Does the fuel pump need priming or is my fuel pump disabled?
 

·
Premium Member
Joined
·
2,537 Posts
Okay,

I've had a quick skim through the thread & I suspect the root of the issue is the timing.

You say you have changed the ECU - you need to change the immobilser reader module & key chip as well.

Looking at the fuel sender I would say that it was a long standing issue & had been hit from above.

You need to install the original ECU, replace the ECU earth return (black/white wire in loom across cam cover, just run another wire as visible inspection isn't good enough).

Purchase a DTI & pump adapter (cheap) & a registered copy of VCDS Lite to set the timing as 99.999999999% of VW 'specialists' as utterly clueless when it come to setting the timing.
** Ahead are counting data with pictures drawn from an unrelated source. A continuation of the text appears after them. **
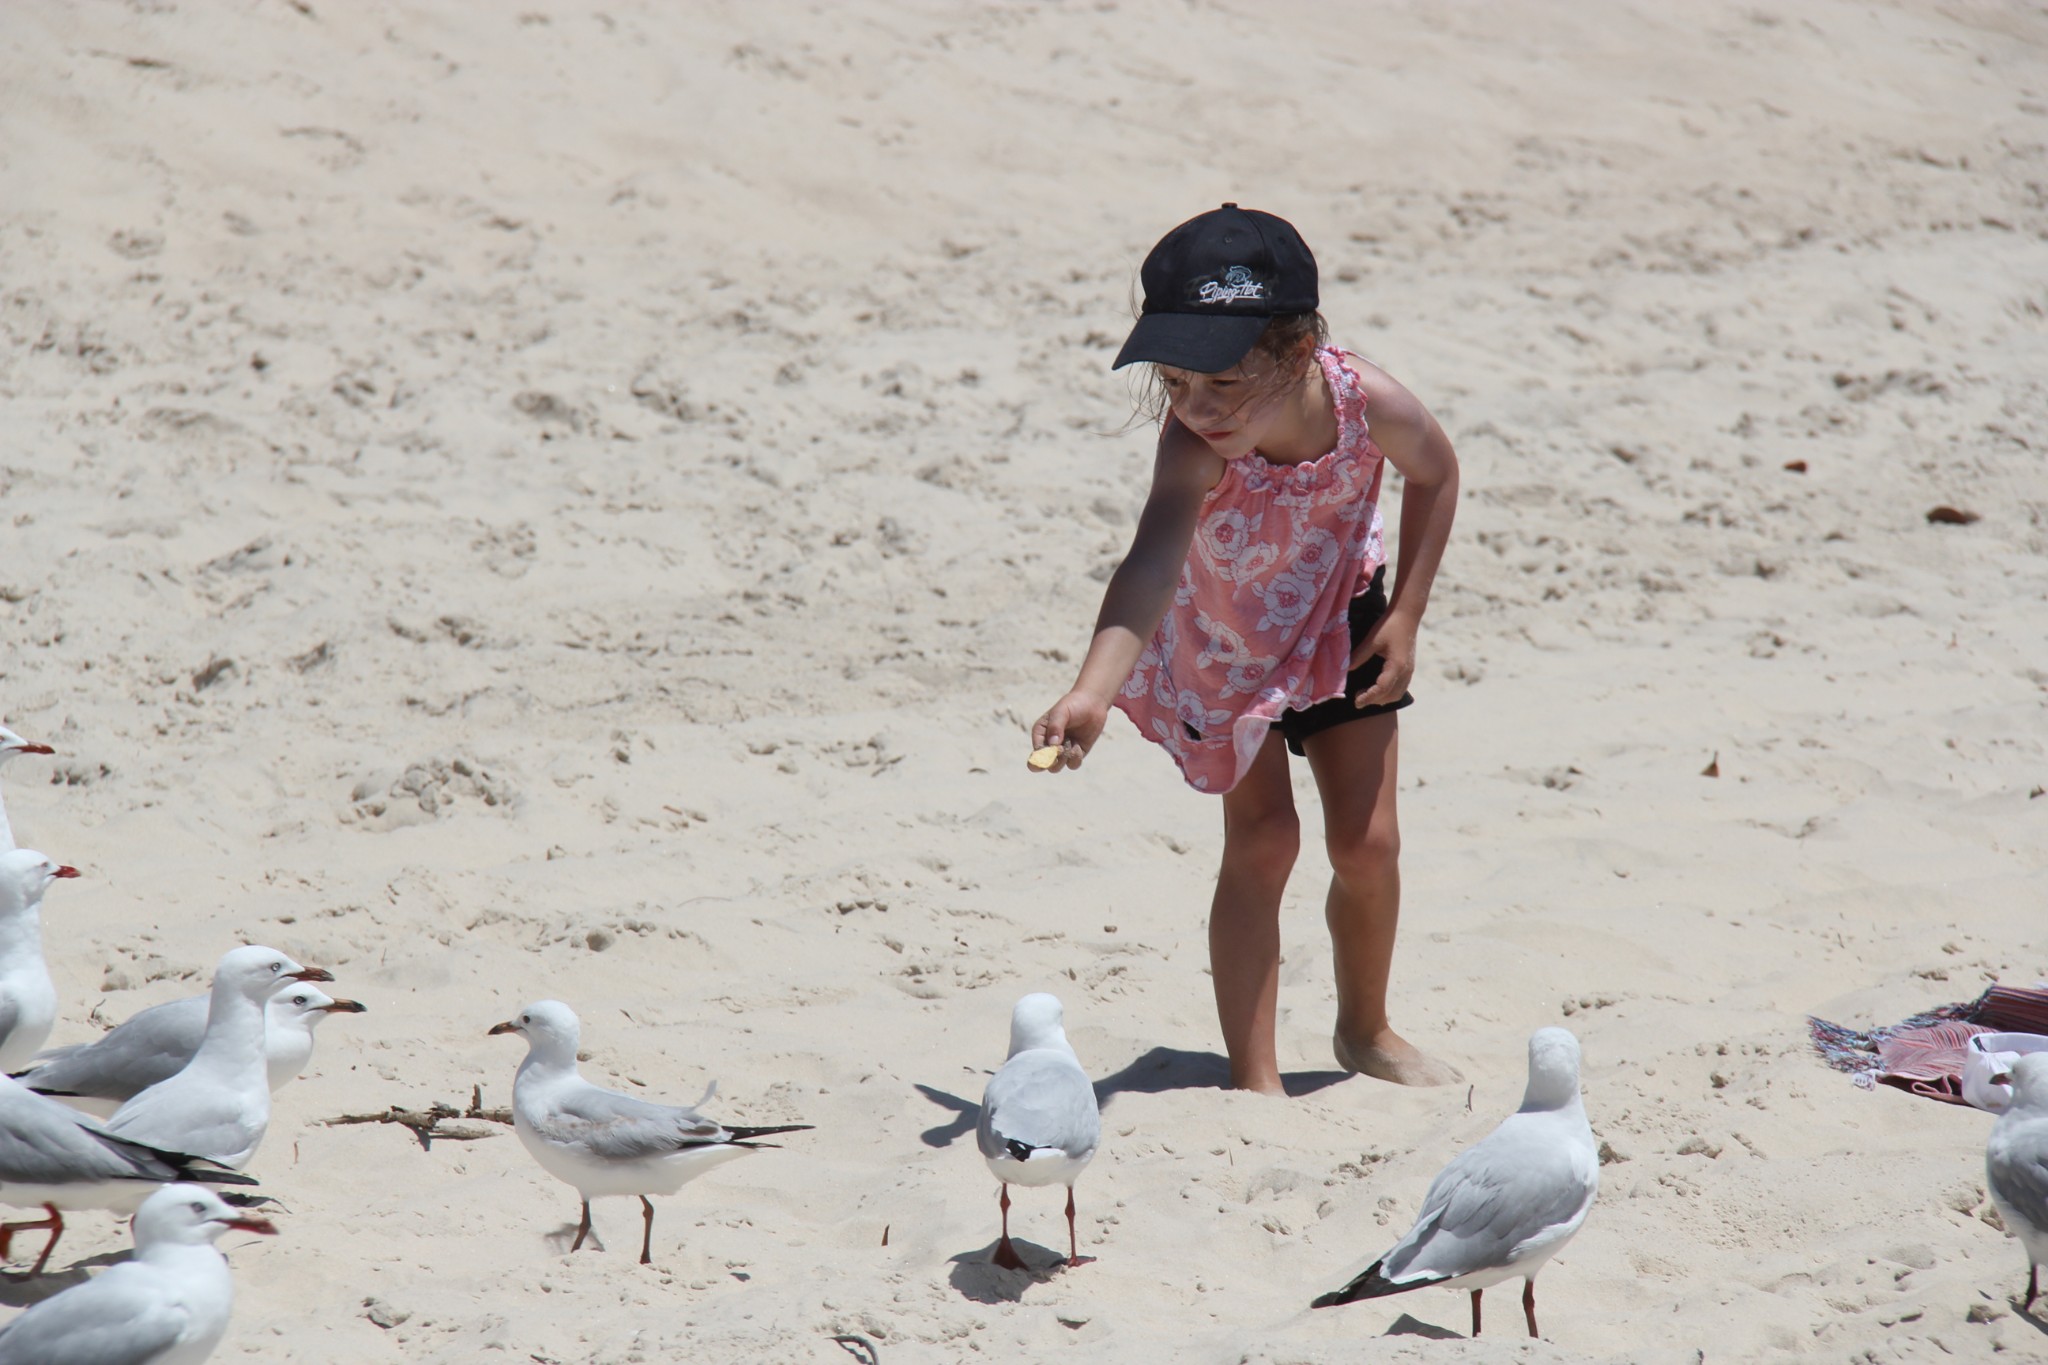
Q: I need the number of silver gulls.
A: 10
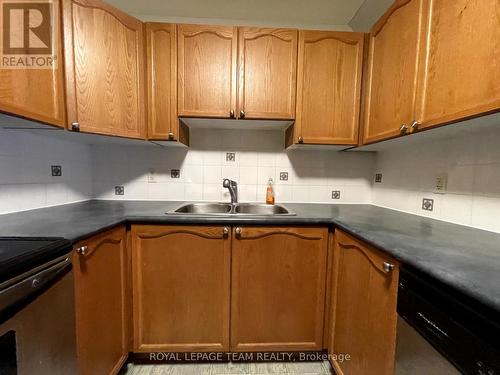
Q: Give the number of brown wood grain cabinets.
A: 12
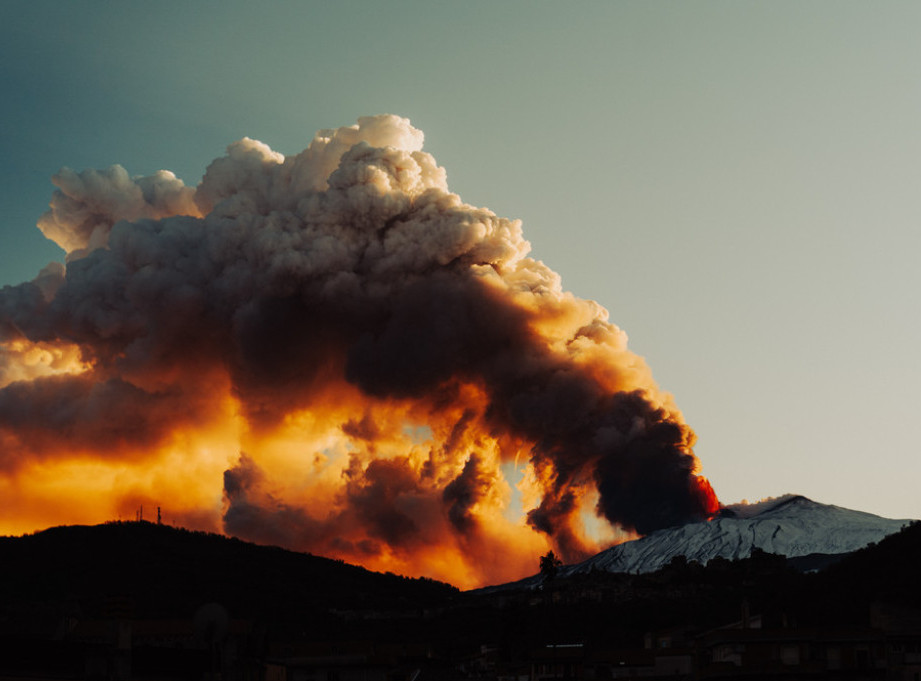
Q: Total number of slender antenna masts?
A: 3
Do these things & come back with your findings.

HH
 

·
Registered
Joined
·
65 Posts
Discussion Starter #13
i managed to get hold of an old Windows XP laptop like I had when I used to be able to connect to the ECU when I bought the van. I have the free VCDS and Vag.com software - neither are registered.

Yesterday I could read & clear some fault codes. I cleared the immobiliser codes (one was ECU not authorised which was probably the replacement one I tried but the Original is back in) and they did not return, neither did the instrument fault codes.
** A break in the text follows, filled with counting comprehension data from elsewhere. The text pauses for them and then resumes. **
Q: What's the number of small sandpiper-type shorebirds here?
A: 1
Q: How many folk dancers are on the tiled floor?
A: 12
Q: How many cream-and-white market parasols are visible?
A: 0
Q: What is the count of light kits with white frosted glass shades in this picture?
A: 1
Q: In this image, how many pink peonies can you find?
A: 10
i tried cranking over the motor but still don’t have diesel coming out of the injector fuel lines.

i fitted a new ignition switch.

Tried the vag com again - no codes for immobiliser or instruments.

BUT These are the engine codes that keep coming back if I click clear.
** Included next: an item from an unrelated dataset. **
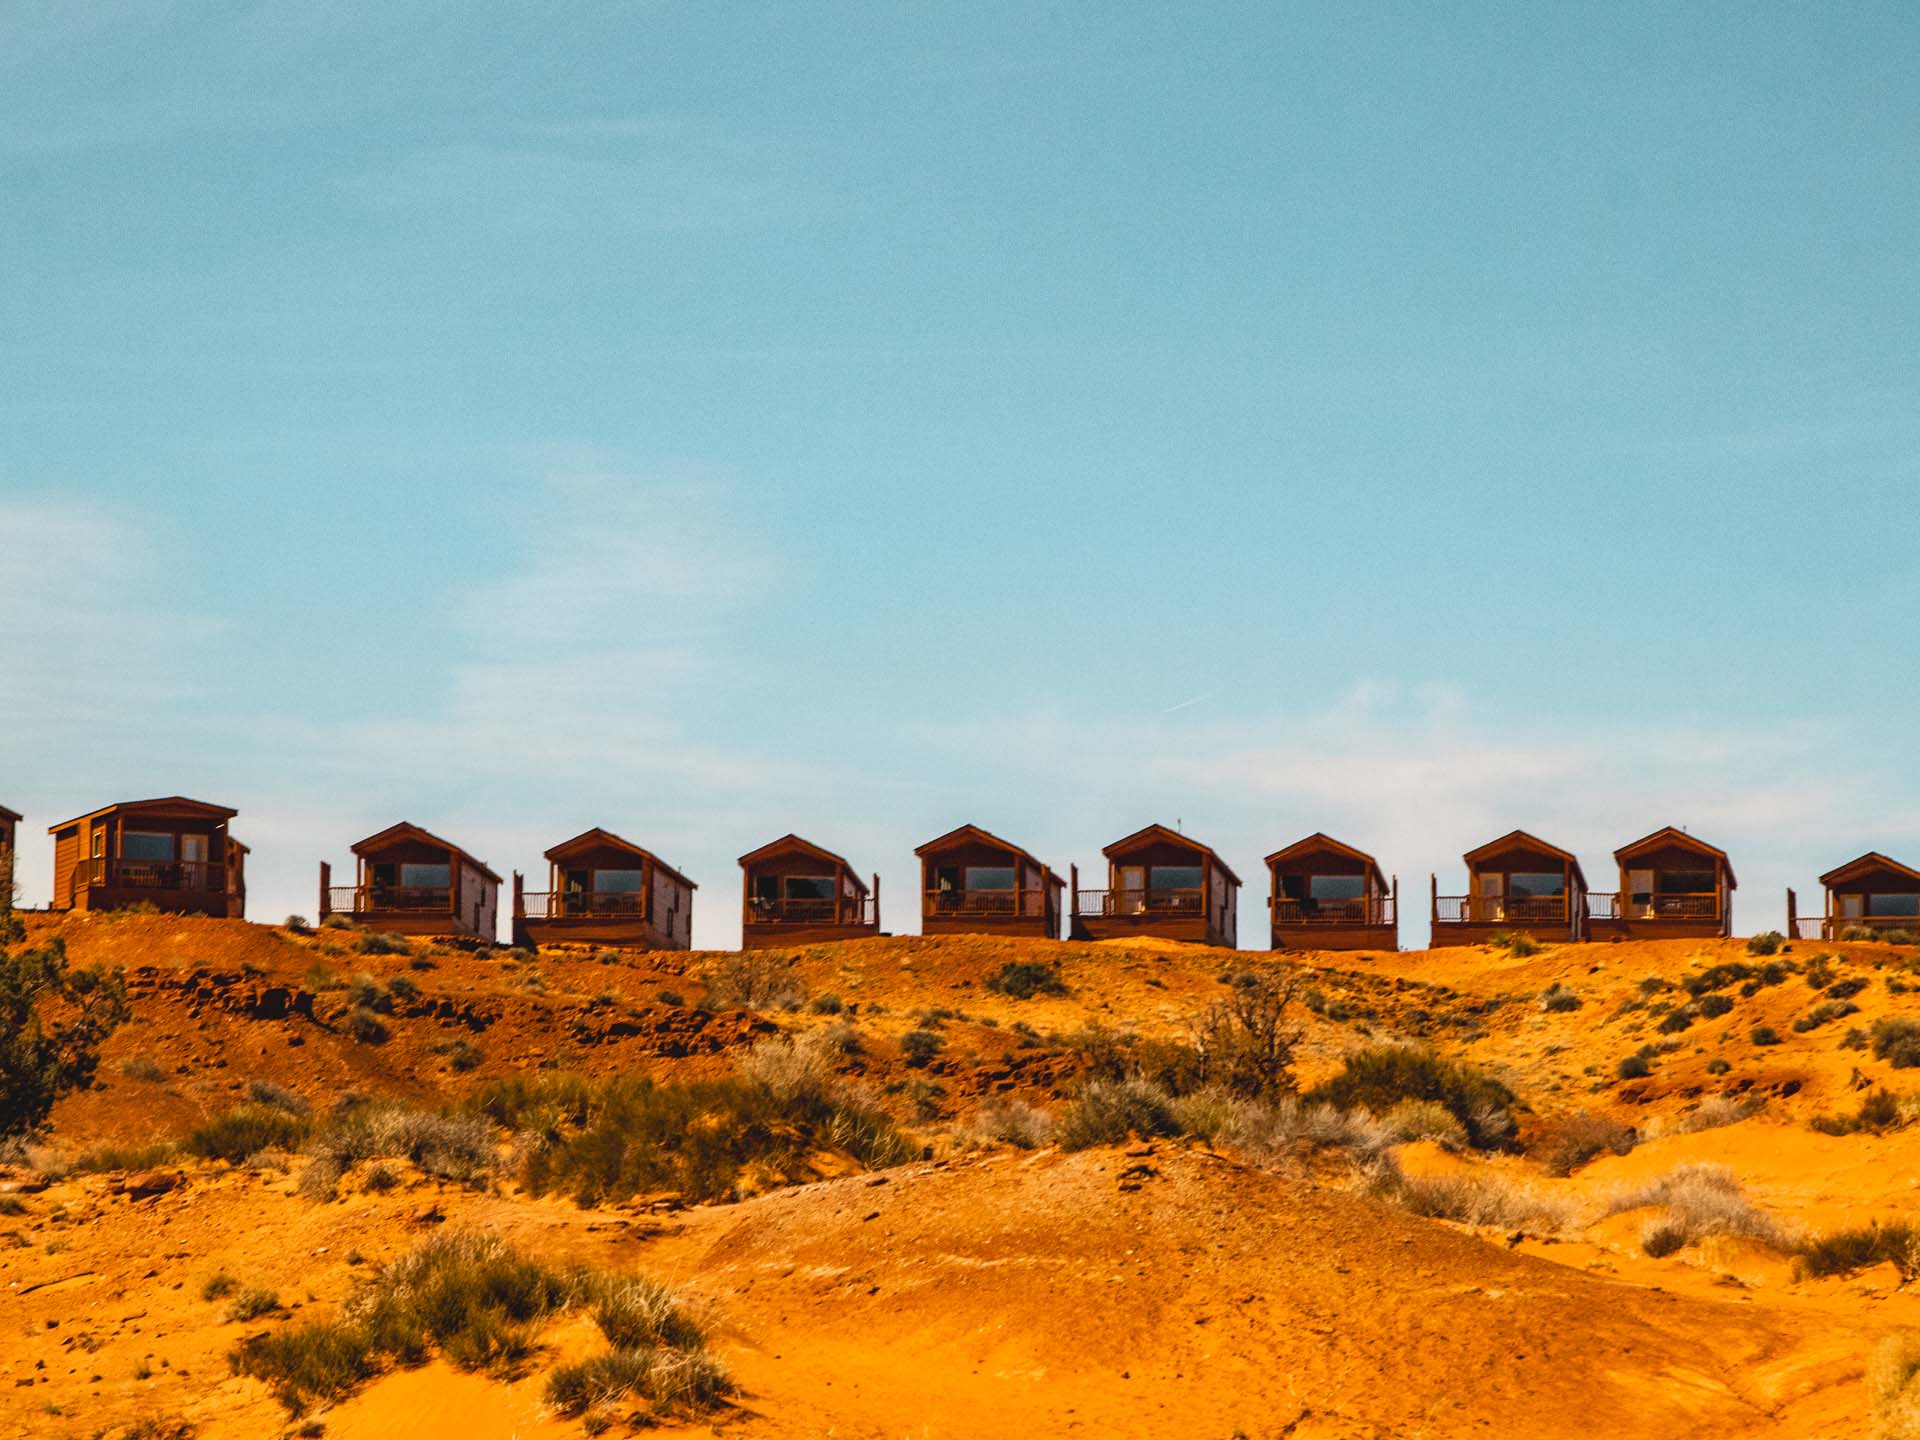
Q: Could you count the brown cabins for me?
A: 11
18027 - P1619 Glow plug relay open or short to ground intermittent
(glow plug is new! so will try old one)

17957 - P1549 boost pressure control valve N75 open circuit / short to ground
(found this article to test it today HOW TO - Test Charge Pressure Solenoid Valve AKA N75)

17946 - P1538 Fuel Shutoff solenoid N109 open or short to ground
(this is the one I give a direct 12v feed from battery and it clicks - could that be why I get this fault and could this be why there’s no fuel at the injectors when I crank over?)

17571 - P1163 fuel temp sensor G81 open or short to plus - intermittent
(where is this ?)

17849 - P1441 EGR valve N18 open or short to ground - intermittent
(will try test this, I assume the resistance is similar to N75 check?)

??
 

·
Registered
Joined
·
65 Posts
Discussion Starter #14
Right, an update from today so far.

i did all the tests from this excellent post: Trouble shooting tips on relay 109 engine not starting

The results are:
  • 109 relay PASSED, it clicks on ignition and clicks a second time when trying to start. Clicks when bypassed too.
  • R3 connector 4 has 12v
  • continuity of the fuse board from front relay R3 connectors to back of G1 connector socket PASSED
  • continuity of white/black wire from G1 white connector block pin 7 (removed from back of fuse box) to large ECU plug PASSED - so this confirms my visual inspection on the black/white wire as being solid.
  • continuity of black/yellow wire from G1 white connector block pin 10 (behind fuse box) to ECU terminal 2 PASSED
  • ECU earth PASSED
  • ECU 12v passed
  • N75 resistance passed at 26.4ohms (within 25-45 range)
  • N75 has 12v on ignition
  • N75 all new silicon vacuum lines are routed correctly
  • EGR bypass checked (all vacuum lines routed as before to N18. My EGR did not have a solenoid)
Still no fuel at loosened fuel lines at the injectors.

i removed the cover for the Cambelt driving the fuel pump and it appears good with idle pulleys looking pretty new. Belt is turning with cranking. But still no fuel getting through to injectors.

Does this mean ECU is at fault?
or
Does this mean fuel pump is not working?
 

·
Registered
Joined
·
65 Posts
Discussion Starter #15 (Edited)
On someone else advice I removed the fuel stop solenoid from the top of the fuel pump.

The plunger remained behind... which I’m fairly certain isn’t supposed to happen?!

177396

177397

177398



I hope this is something significant.

?
 

·
Registered
Joined
·
65 Posts
Discussion Starter #20
@Pickledog i used a ring spanner with an open end, laying underneath. To shift it I gave it a a few light tabs with a rubber mallet. It an awkward reach with the hoses under there but you can get enough room.